═══ Data for review ═══
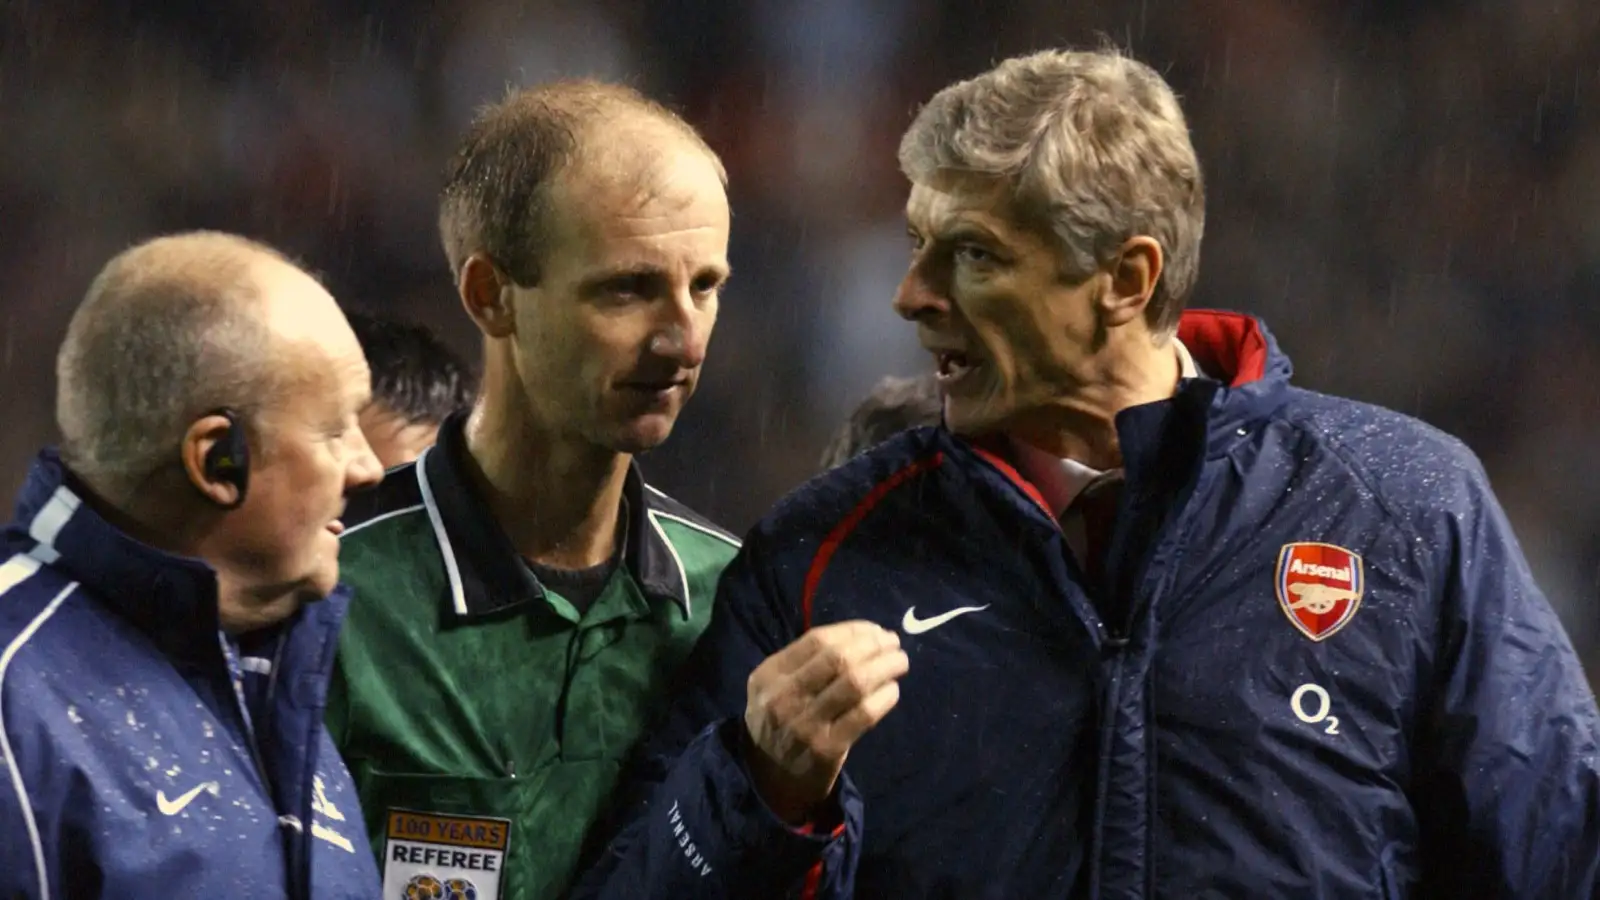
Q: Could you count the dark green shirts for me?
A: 1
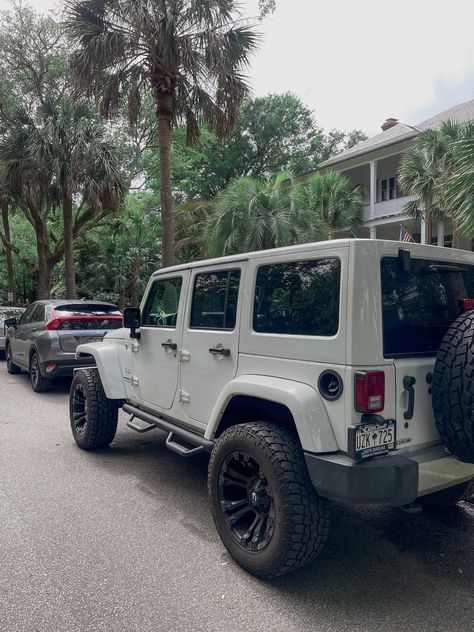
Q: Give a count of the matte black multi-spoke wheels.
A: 2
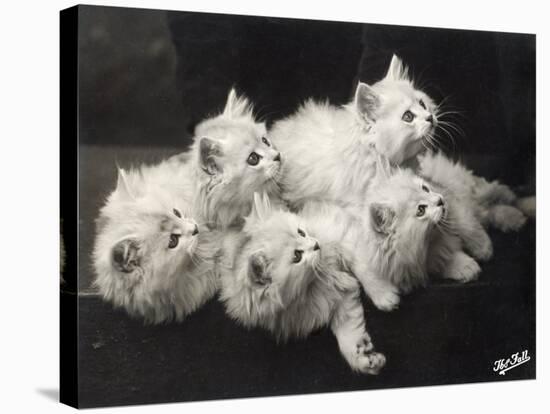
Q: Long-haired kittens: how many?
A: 5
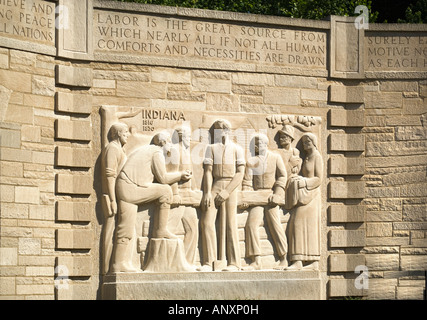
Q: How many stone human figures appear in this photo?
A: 7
═══
## Task to carry out:
Return each line of the material exactly as written; exclude the pictures.

## Result for this exercise:
Q: Could you count the dark green shirts for me?
A: 1
Q: Give a count of the matte black multi-spoke wheels.
A: 2
Q: Long-haired kittens: how many?
A: 5
Q: How many stone human figures appear in this photo?
A: 7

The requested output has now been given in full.